Monday, July 24, 2006

That Was The World That Was

David Remnick in The New Yorker:-


Just four months ago, following the incapacitation of Ariel Sharon, Ehud Olmert was elected Prime Minister of Israel. The hopeful narrative of his campaign was that of a career hard-liner who, like the great majority of Israelis, had finally come to believe that his country’s occupation of the more than three and a half million Palestinian Arabs in Gaza and the West Bank was morally untenable, spiritually corrosive, and politically senseless. Olmert comes from an activist family that believed in the Greater Israel ideology of Vladimir Jabotinsky. He was a “Likud prince,” a champion of the mass-settlement project.

But, in the footsteps of Sharon, who had closed the settlements of Gaza, Olmert declared his intention to extend the process known as “disengagement” to most (if not enough) of the West Bank. In the early weeks of his premiership, his greatest concern seemed to be how best to time the withdrawals and avoid any clashes between his own police and the most zealous of the settlers. Because the process lacked a Palestinian partner, the disengagement plan was too peremptory to promise a final settlement, but at least it suggested progress toward the sole mutually acceptable resolution of the historic conflict—two viable states, side by side, in a lasting, if uneasy, peace.

That strand of Middle Eastern optimism is now a memory...
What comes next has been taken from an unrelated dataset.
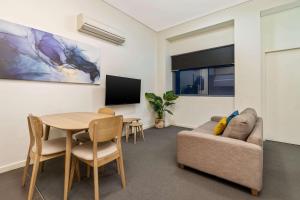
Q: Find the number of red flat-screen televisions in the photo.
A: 0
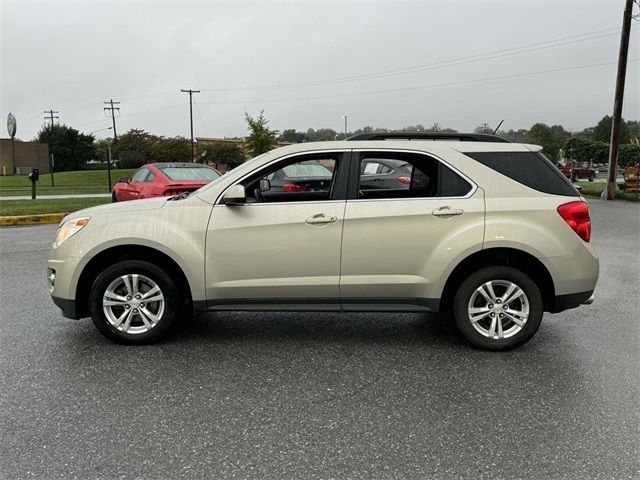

...To distract the world from its nuclear ambitions and to keep conflict alive in the Middle East, Iran, through its client militia in Lebanon, has indulged in a provocation of the most dangerous kind. Now its opponents face a challenge that demands endurance and strategic calculation, an unwillingness to fall further into a trap where politics ends and the forces of chaos inevitably triumph.